Basic Algorithms practice

Basics search python algorithms are presented

May 02, 2021 · 24 mins read

Algorithms practice

In this post some Python basics search algorithms are presented. It can be found: binary search, recurrent binary search, and interpolation. The base code can be found In this repo Feel free to pull request other algorithms as well as investigations over this algorithms Some ideas that can be interesting to investigate:

  • Passing different data sizes over each algorithms and time them.
  • Plotting the time for different data sizes and distribution

Open In Colab

import timeit
import random 
import numpy as np

Binary Search

An implementation of the binary search algorithm. For details will follow. A good summary can be found on Wikipedia: https://en.wikipedia.org/wiki/Binary_search_algorithm.
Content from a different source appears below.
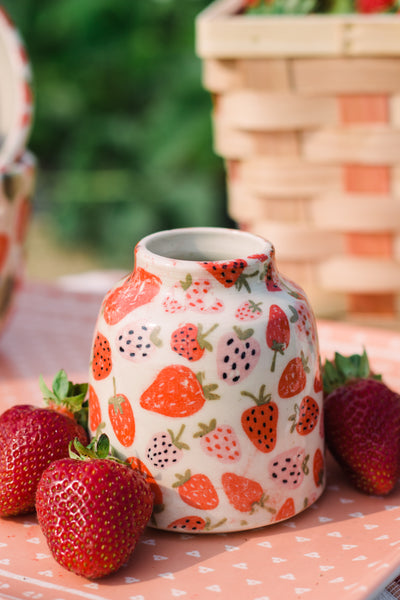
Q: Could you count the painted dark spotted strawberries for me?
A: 11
Binary Search Implementation

conditions: should be used only for sorted arrays

def binary_search(array, value):
    ary = array
    min_idx = 0
    max_idx = len(array)
    
    while min_idx < max_idx:
        middle_idx = (min_idx + max_idx) // 2

        if array[middle_idx] == value:
            return middle_idx
        elif array[middle_idx] < value:
            min_idx = middle_idx + 1
        else:
            max_idx = middle_idx
            
    return None
binary_search(array=[1, 2, 4, 7, 8, 10, 11],
                value=11)
6
binary_search(array=[1, 2, 4, 7, 8, 10, 11],
                value=99)

# run same code 5 times to get measurable data
n = 1

# calculate total execution time
results = []
for x in [10, 100, 1000, 10000, 100000, 1000000]:
    array = np.random.randint(0, x*2, size=x)
    result = timeit.timeit(stmt='addition()', globals=globals(), number=n)
    results.append(result)

# calculate the execution time
# get the average execution time


Binary Search using Recursion

Note that this implementation of recursive binary search deliberately avoid slicing the array (e.g., array[:middle_idx]), because slicing Python lists is expensive due to the random memory access. E.g., slicing a Python list with as a_list[:k] is an O(k) operation.
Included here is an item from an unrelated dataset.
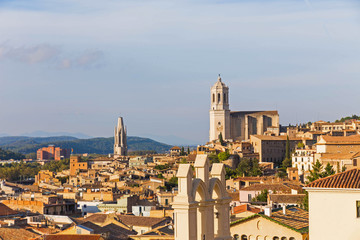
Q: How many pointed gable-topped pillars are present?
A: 3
def recursive_binary_search(array, value, start_idx=None, end_idx=None):
    
    len_ary = len(array)
    
    if start_idx is None:
        start_idx = 0
    if end_idx is None:
        end_idx = len(array) - 1
    
    if not len_ary or start_idx >= end_idx:
        return None
    
    middle_idx = (start_idx + end_idx) // 2
    if array[middle_idx] == value:
        return middle_idx

    elif array[middle_idx] > value:
        return recursive_binary_search(array, 
                                       value, 
                                       start_idx=start_idx,
                                       end_idx=middle_idx)
    else:
        return recursive_binary_search(array,
                                       value,
                                       start_idx=middle_idx + 1,
                                       end_idx=len_ary)
    return None
recursive_binary_search(array=[],
                        value=1)
recursive_binary_search(array=[1, 2, 4, 7, 8, 10, 11],
                        value=1)
0
recursive_binary_search(array=[1, 2, 4, 7, 8, 10, 11],
                        value=4)
2
recursive_binary_search(array=[1, 2, 4, 7, 8, 10, 11],
                        value=11)
6
recursive_binary_search(array=[1, 2, 4, 7, 8, 10, 11],
                        value=99)

Open In Colab

binary tree

A binary Search Tree is a node-based binary tree data structure which has the following properties:

  • The left subtree of a node contains only nodes with keys lesser than the node’s key.
  • The right subtree of a node contains only nodes with keys greater than the node’s key.
  • The left and right subtree each must also be a binary search tree.
  • There must be no duplicate nodes.
import timeit
import random 
import numpy as np

Function for searching in a binary tree class

# A utility function to search a given key in BST
def search(root,key):
	
	# Base Cases: root is null or key is present at root
	if root is None or root.val == key:
		return root

	# Key is greater than root's key
	if root.val < key:
		return search(root.right,key)

	# Key is smaller than root's key
	return search(root.left,key)

# This code is contributed by Bhavya Jain

Failed to start the Kernel. 


Kernel Python 3.9.6 64-bit is not usable. Check the Jupyter output tab for more information. 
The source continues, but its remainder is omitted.